==== RECORDS

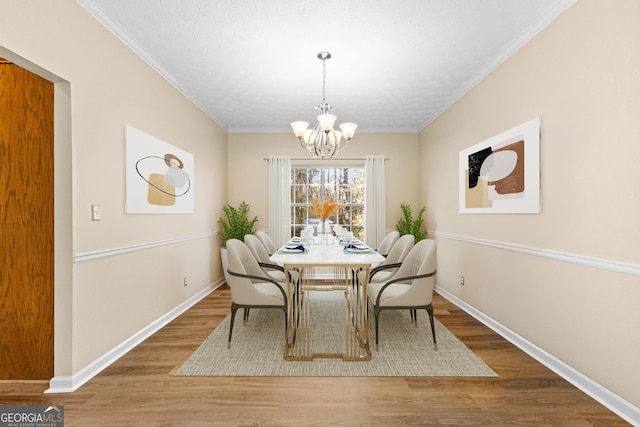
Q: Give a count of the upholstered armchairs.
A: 6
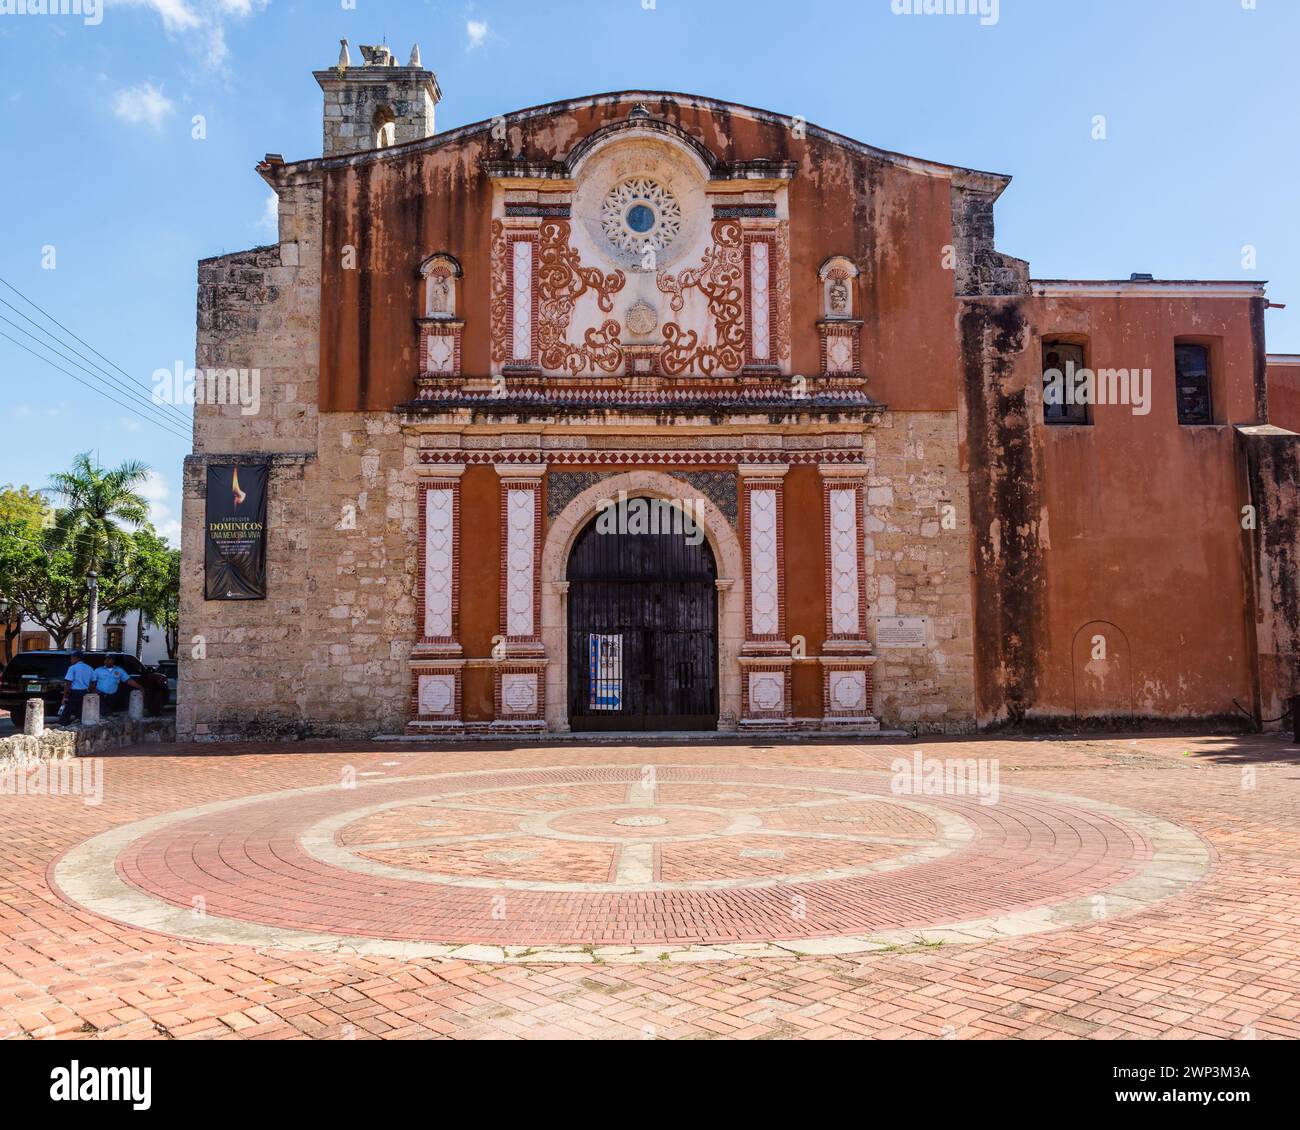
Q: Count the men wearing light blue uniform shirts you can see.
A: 2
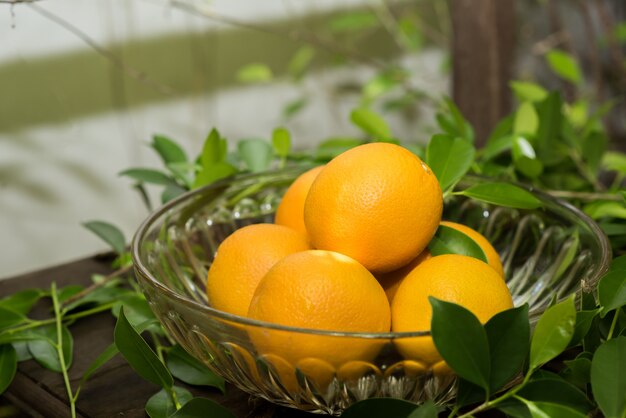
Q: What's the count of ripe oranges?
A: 6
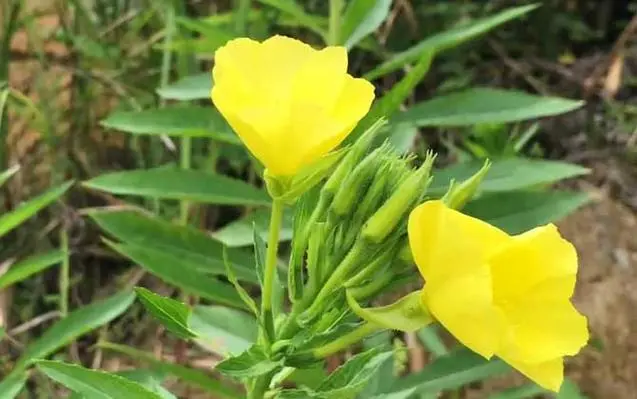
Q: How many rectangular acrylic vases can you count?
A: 0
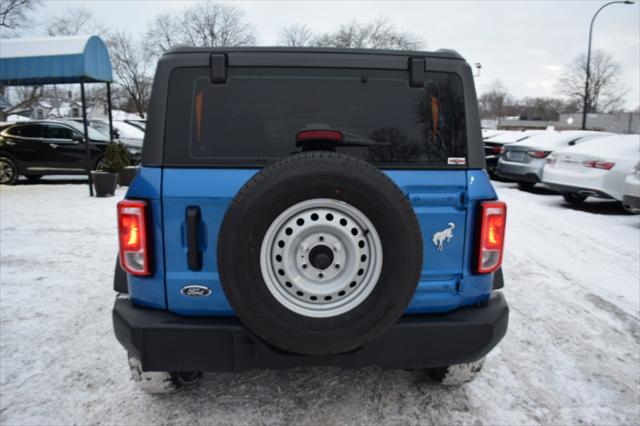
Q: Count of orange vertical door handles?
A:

========

TASK: No image belongs in the copy. Transcribe the full listing verbatim.

OUTPUT OF THE TASK:
Q: Give a count of the upholstered armchairs.
A: 6
Q: Count the men wearing light blue uniform shirts you can see.
A: 2
Q: What's the count of ripe oranges?
A: 6
Q: How many rectangular acrylic vases can you count?
A: 0
Q: Count of orange vertical door handles?
A:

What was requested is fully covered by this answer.